REQUIRED ACTION: Search the entries for the word "vertical" and copy each line that has it.

╭─ EXTRACTED MATERIAL

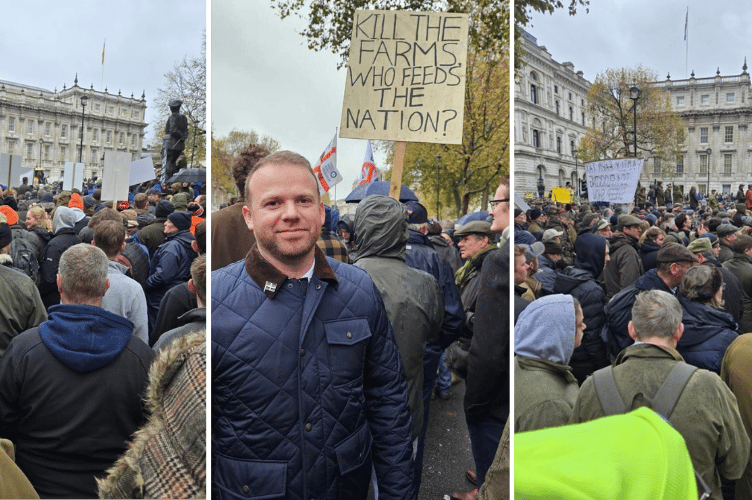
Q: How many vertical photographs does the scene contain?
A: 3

╰─
╭─ EXTRACTED MATERIAL

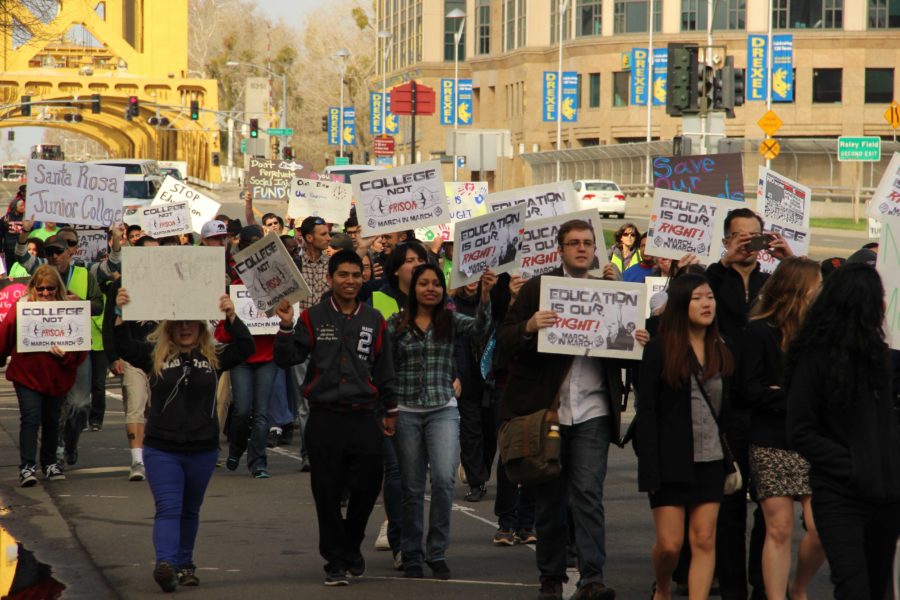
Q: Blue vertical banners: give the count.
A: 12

╰─
╭─ EXTRACTED MATERIAL

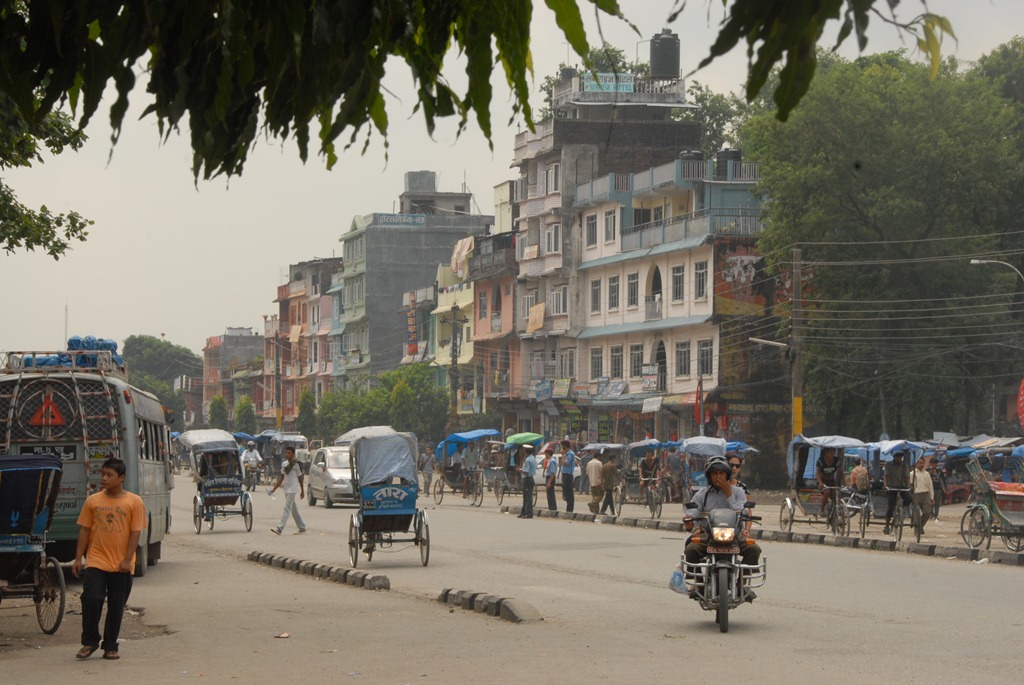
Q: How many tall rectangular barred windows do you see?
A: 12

╰─

SOLUTION TO THIS EXERCISE:
Q: How many vertical photographs does the scene contain?
Q: Blue vertical banners: give the count.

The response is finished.